The words quoted above are those of Ann Gidding who applied (unsuccessfully) to have her baby accepted by the hospital in 1831 (Fig. 1). She approached the hospital, like so many in her condition, in the hope that it would accept her child and thus enable her to resume her place in society, relieved of the stigma attached to the figure of the unmarried mother. There were strict criteria for admission to the hospital. A mother had to prove that there was no ongoing contact with the father. If the sexual relationship had been consenting it was important to argue that marriage had been promised or, if not, that the mother had been forced into sexual activity against her will. Ann’s plea written on her petition form in which she entreats the hospital to give her case ‘feeling consideration’ is an appeal to the emotions which cuts through the bureaucratic process, reminding us of what was at stake for these women. Acceptance or rejection by the hospital could mean the difference between life and death for both mother and child. Sarah Farquhar made a similar appeal in her letters to John Brownlow, the hospital secretary, in 1854:
If I expose the matter to my friends I am disgraced forever, never can I enter home again and all friends will shun me. It is in this extremity that I thought of your institution […]. My only hope is in concealment.
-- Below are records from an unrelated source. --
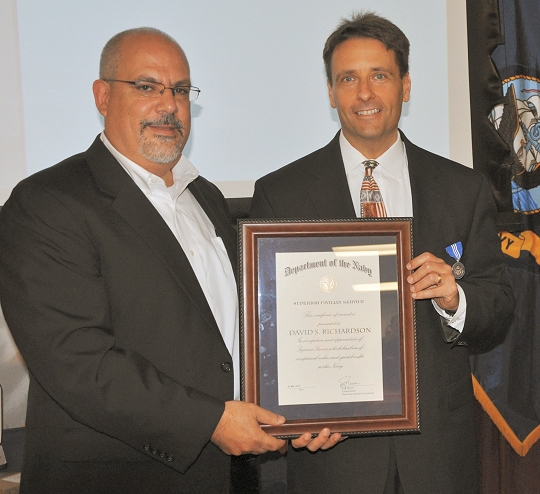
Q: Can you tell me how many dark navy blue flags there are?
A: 1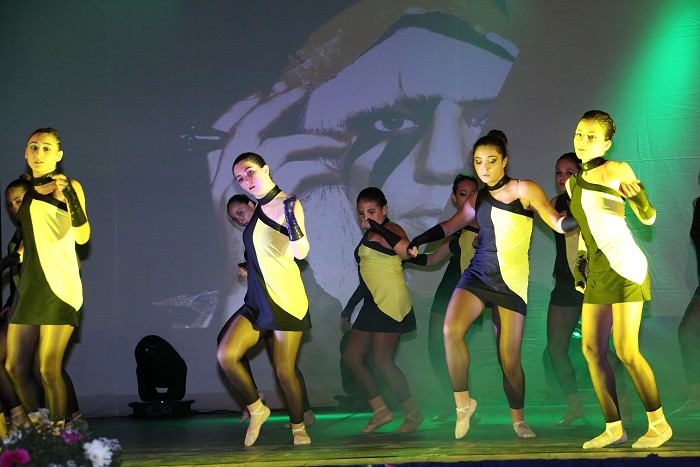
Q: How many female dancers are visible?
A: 10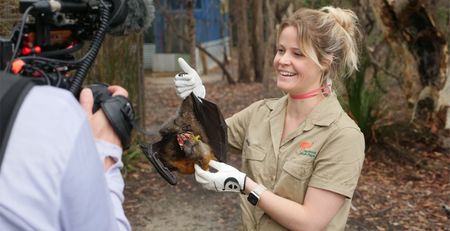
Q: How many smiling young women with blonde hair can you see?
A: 1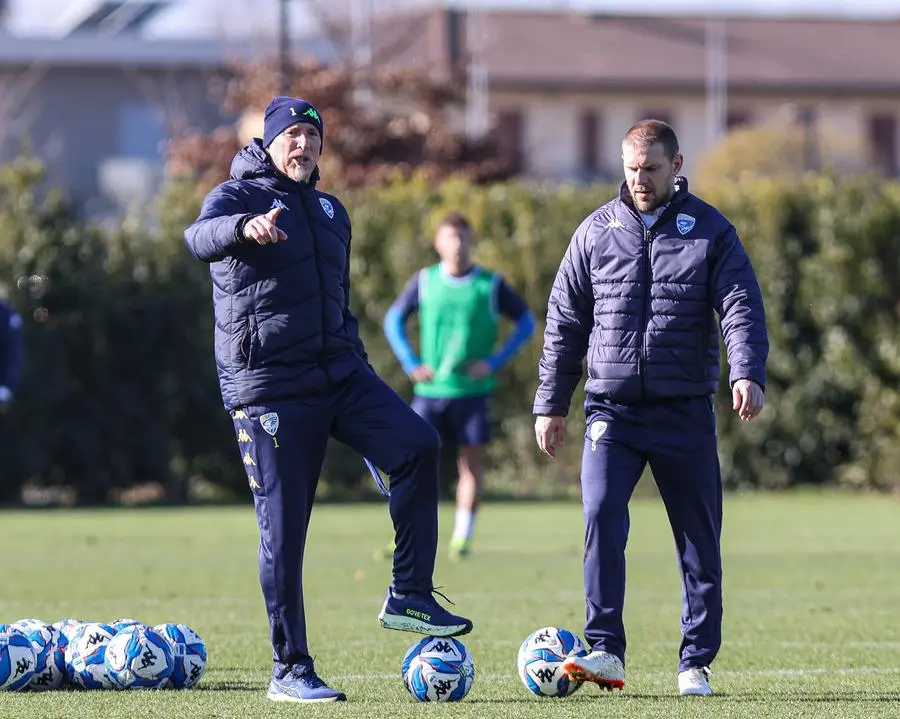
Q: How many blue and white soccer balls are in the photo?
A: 9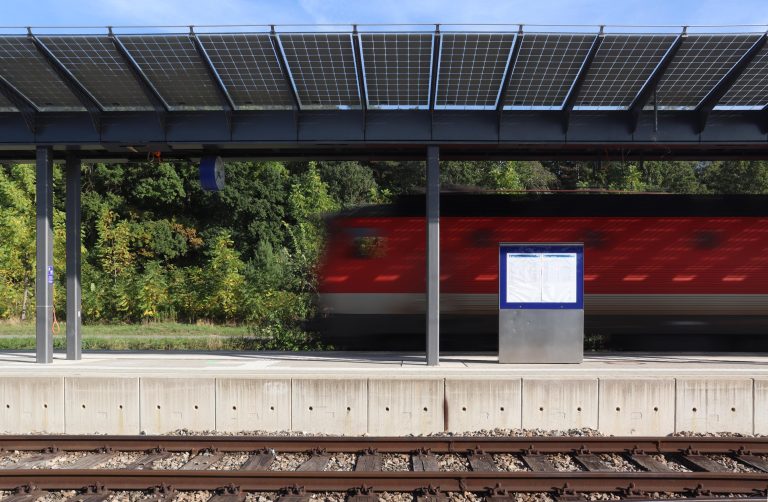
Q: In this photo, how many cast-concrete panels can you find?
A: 11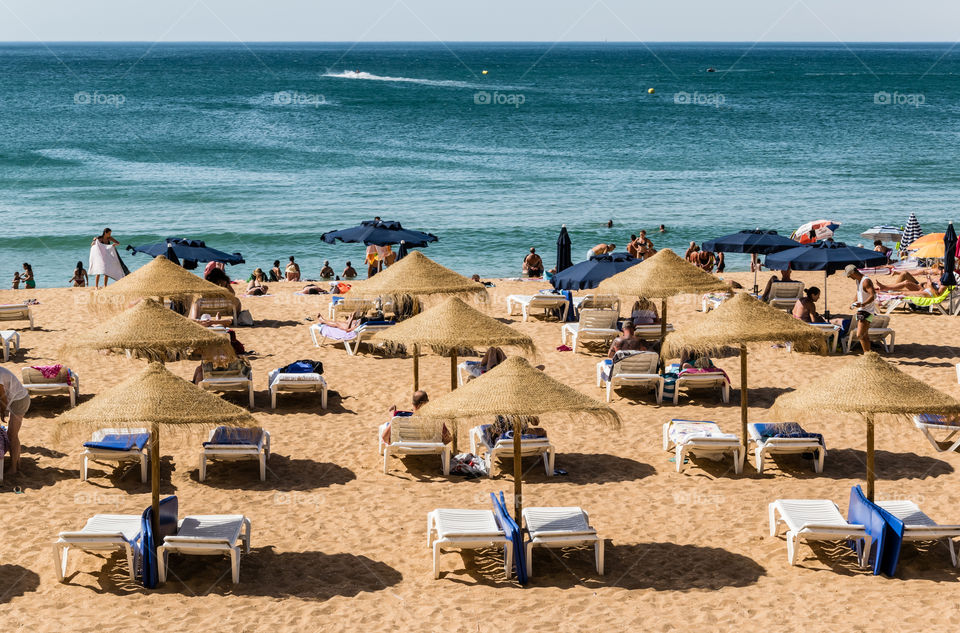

Sarah describes how her situation led her to consider suicide and continues: ‘This is my only hope and the only effort I can make. If I do not succeed I must give up all in despair.’2
The statements of Sarah, Ann, and hundreds of other women can be read in the Foundling Hospital collection in London’s Metropolitan Archives. This archive constitutes a remarkable repository of emotion. In 2015 a selection of documents from the archive formed part of an exhibition on the ‘Fallen Woman’ curated by Lynda Nead at the Foundling Museum. Art, emotion, and archival material came together with petition forms and letters exhibited alongside Victorian paintings depicting images of both ideal and fallen women.3 The juxtaposition of paintings with historical documents raises questions about the function of medium specificity in the production and representation of affect (discussed in this issue by Tim Barringer, Kate Flint, and Karen Burns) and thus the range of methodological approaches required to address the study of Victorian emotion. Through these diverse objects, the ‘Fallen Woman’ exhibition presented the experience of mid-Victorian foundling mothers and tasked itself with the process of curating feeling.4
The affective turn in museum studies has generated a significant body of work in which affect theory is used to analyse exhibitions and displays. Studies of museological affect focus on diverse aspects of the museum experience including architecture, space, online interfaces, and installations, as well as the curated objects themselves. Much of this work argues that the affective response of audiences works against the authority of museums and heritage sites, disrupting the model of the visitor as a passive consumer of meaning. Authors point to disconnection between the occurrence of cognition and meaning-making in response to the production of curatorial narratives and the ‘feeling of exhibitions’ which may precede it.5
While different aspects of the museum experience produce a range of affects, visitor response to the ‘Fallen Woman’ exhibition was also shaped by the emotional subject matter of the display itself. The testimony of foundling mothers in the archive documents is both moving and disturbing. There are myriad examples of women being lured into houses by strangers or casual acquaintances and forced to engage in sexual activity against their will. Some were given drink, often brandy, before the attacks took place. The petitions contain disturbing accounts of such experiences. For example, Diana Saturn, who petitioned the hospital in 1830, was told by her attacker that ‘if she screamed […] no one would come in her assistance’.6 As unique records of nineteenth-century traumatic experience, the petitions constitute a way of combatting trauma’s ephemerality, the sense that it is unrepresentable and untraceable.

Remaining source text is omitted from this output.